Para o setor de software, esses veredictos caíram como uma bomba. 

A reutilização de APIs como ocorreu nesse caso é uma maneira comum de outras empresas de tecnologia tornarem seus produtos capazes de interoperar com as plataformas de tecnologia mais amplamente usadas, disse Bloch, que supervisionou as APIs do Java quando trabalhava na Sun e que posteriormente atuou no Google adaptando-as para o Android. 

A história da computação é cheia de exemplos semelhantes, disse ele. Eles vão desde o sistema operacional de fonte aberta do Linux, que se baseou no código Unix desenvolvido pela AT&T, até os primeiros PCs que foram clonados de modo a operar de maneira semelhante à do primeiro computador pessoal da IBM. 

Até mesmo o software de banco de dados da Oracle teve como base tecnologia criada pela IBM, embora a Oracle argumente que não existe comparação direta entre esse fato e a reutilização, pelo Google, do código do Java. 

Se as empresas de tecnologia forem capazes de restringir a maneira pela qual outras usam suas APIs, isso poderá permitir que elas barrem novos concorrentes capazes de desestabilizar seus negócios. Kent Walker, o principal advogado do Google, disse que a reutilização de software é essencial para criar concorrência no mercado de computação em nuvem, de crescimento acelerado. Para transferir facilmente dados de uma nuvem para outra, os clientes “têm de ter as macros e as ferramentas que facilitam manipular essas informações”, acrescentou ele. 

Uma série de decisões judiciais referenciais sustentou o uso permissivo das APIs. Entre elas estão processos em que empresas copiaram software para que seus jogos pudessem rodar em consoles fabricados pela Sega e pela Sony sem necessidade de solicitar licença. Em outra ação famosa, entre a Lotus e a Borland, a fabricante da primeira planilha de computador não conseguiu impedir que uma concorrente copiasse suas macros para facilitar para os usuários a tarefa de mudar seu trabalho para um outro software. 

O Google e seus apoiadores argumentam que as APIs deveriam ser abertas à reutilização, por serem um “método de operação” para um programa de computador, o que as colocaria fora do âmbito da proteção jurídica, e não o programa em si. Assim como o volante de um automóvel, elas são uma interface padrão que não deveria ter de ser reinventada por cada novo ingressante em um mercado, de acordo com documento incorporado aos autos formulado por 83 cientistas de computação que respaldam o Google. 

Ken Glueck, um dos vice-presidentes-seniores da Oracle, disse que o Google está tentando fazer uma falsa distinção entre as interfaces e os demais programas de computador, e que a simples parcela de código do Java que absorveu, de mais de 11 mil linhas, mostra que estava incorporando uma parte vital do programa. 

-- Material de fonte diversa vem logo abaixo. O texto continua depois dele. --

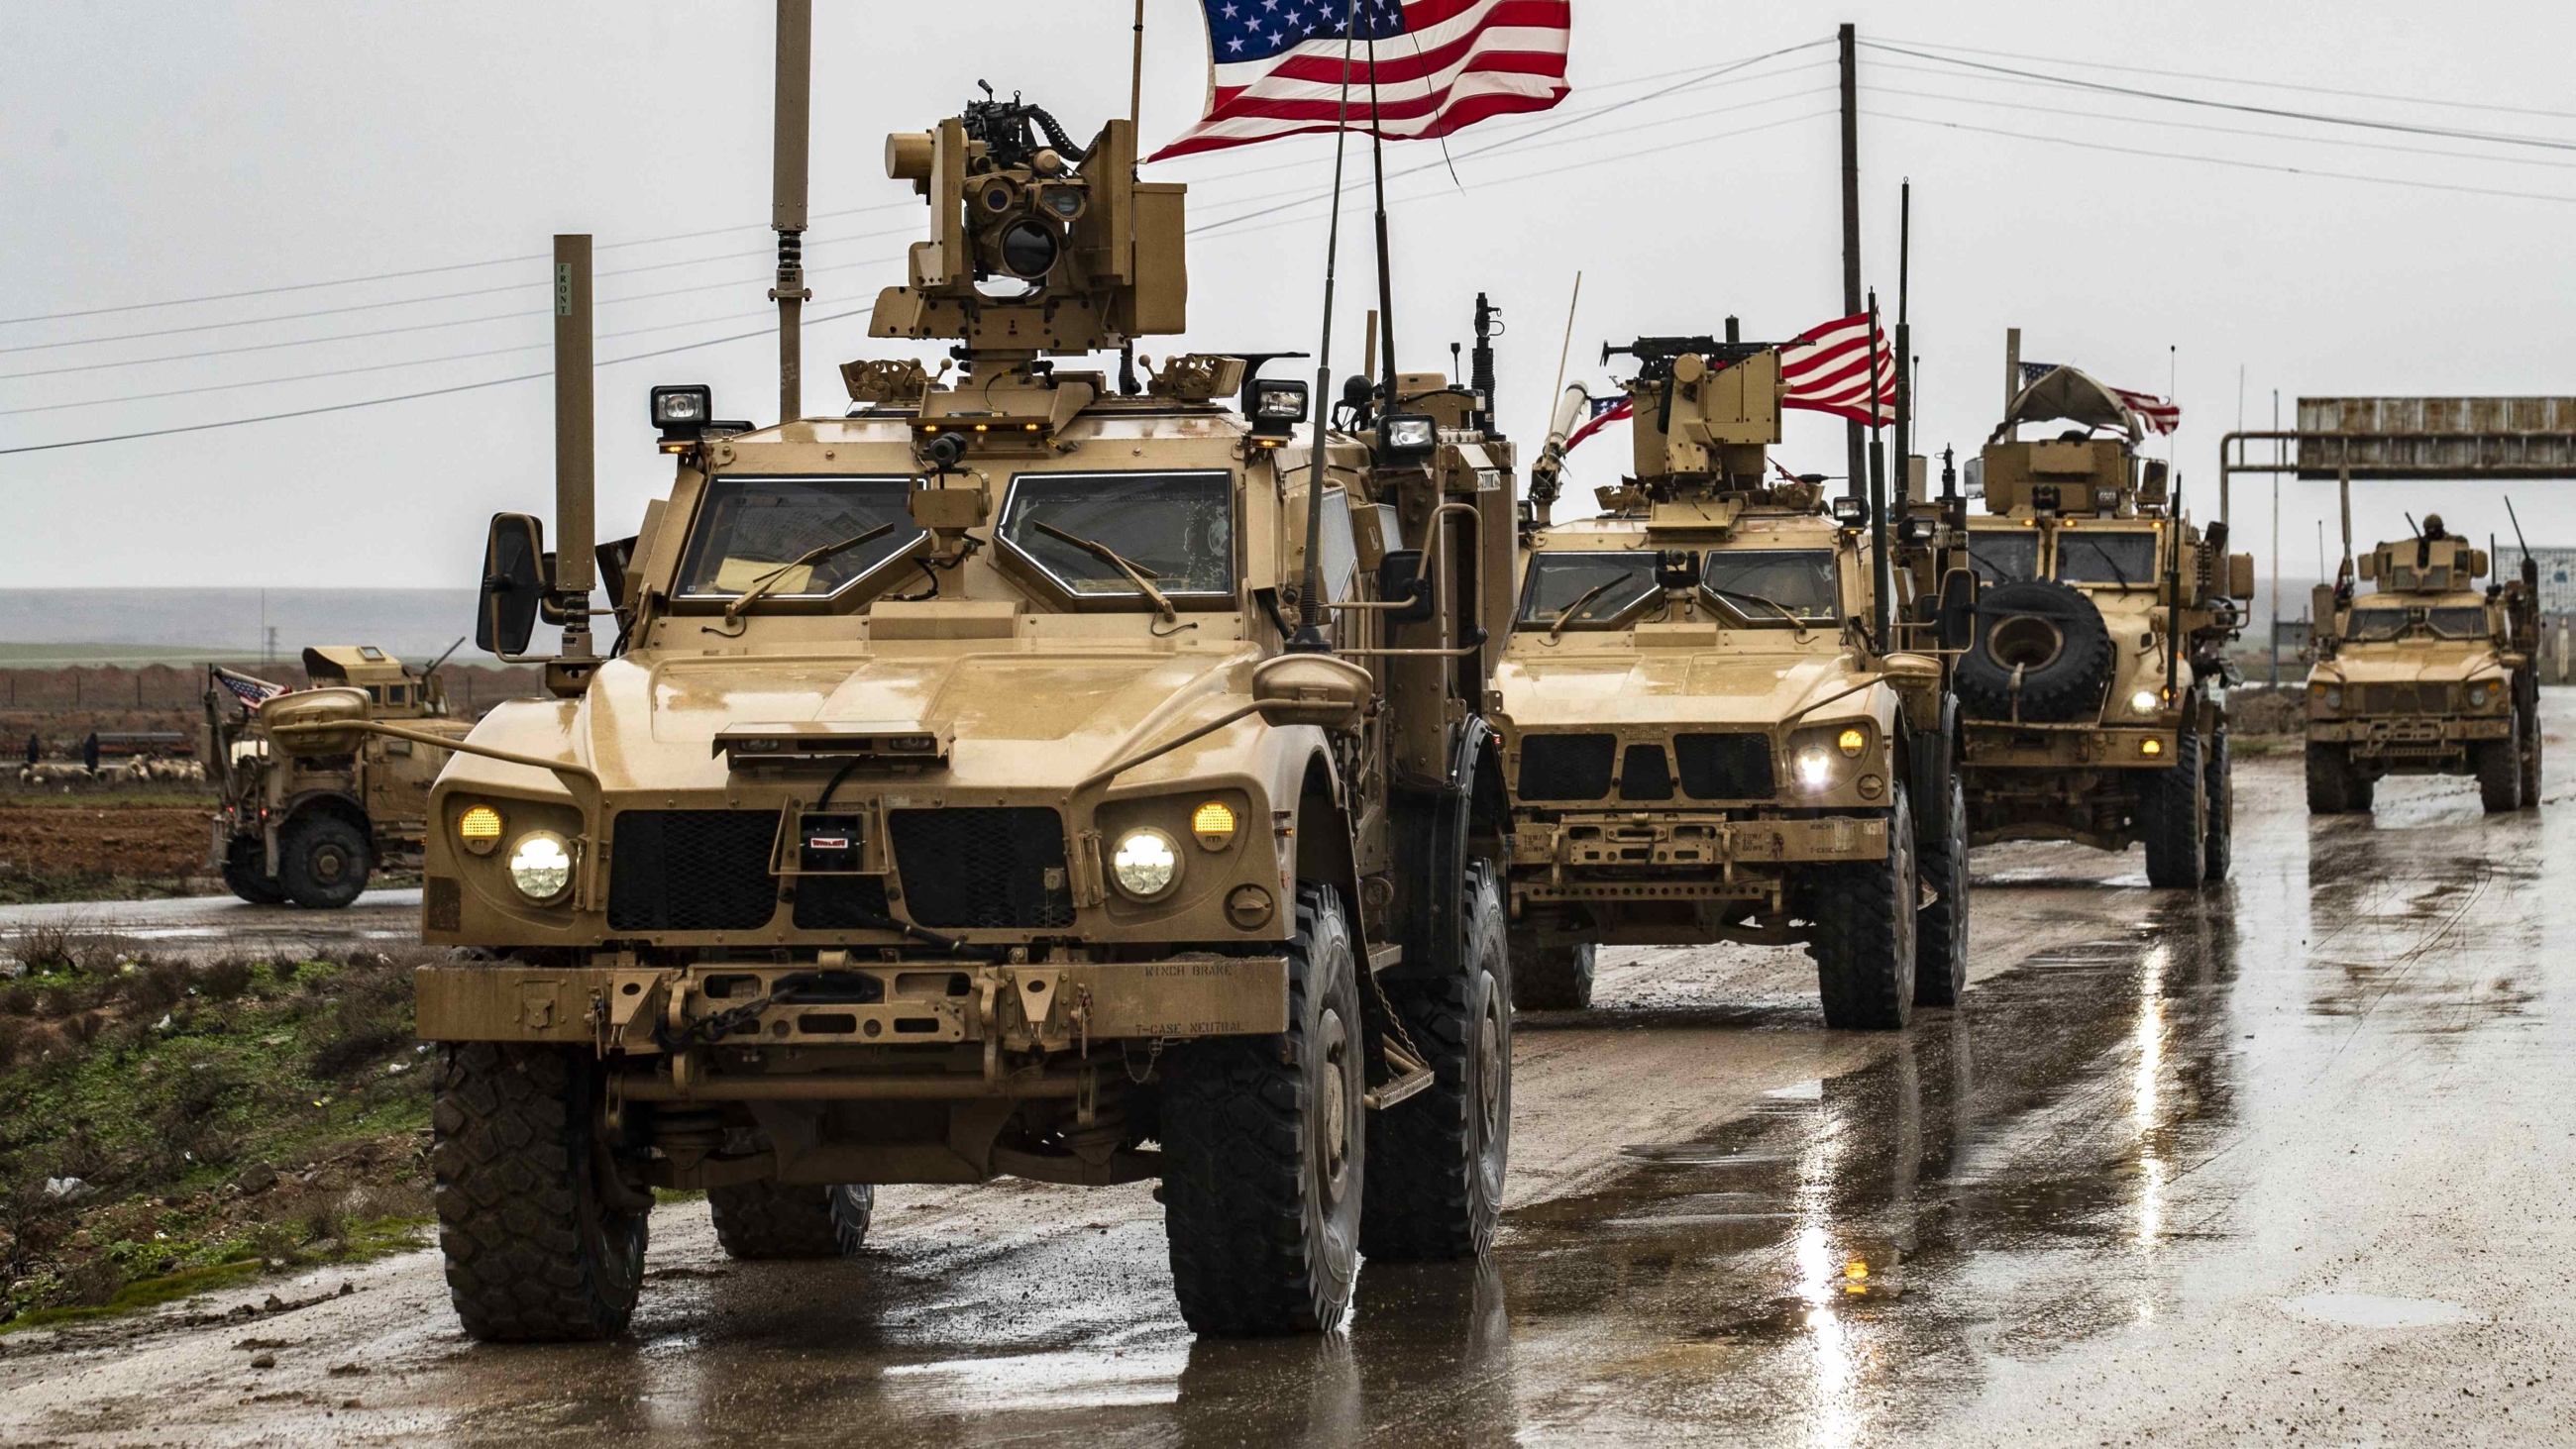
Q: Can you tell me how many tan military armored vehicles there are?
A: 5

Se o Google perder nesse argumento, terá de depender da alegação de que estaria coberto pelo “uso aceitável”. O desafio será convencer os magistrados que a cópia, sem licença, de software deveria ser mais permissível, em vista da natureza funcional das APIs, do que a cópia de coisas como romances e canções, disse a professora Samuelson, da Universidade da Califórnia. 

Um atraso de sete meses sofrido pela audiência devido à pandemia deixou o Google com mais dificuldades jurídicas a vencer. Depois da morte da magistrada da Suprema Corte, Ruth Bader Ginsburg, a empresa precisa de um veredicto por cinco votos a três para derrubar as decisões contrárias a ela.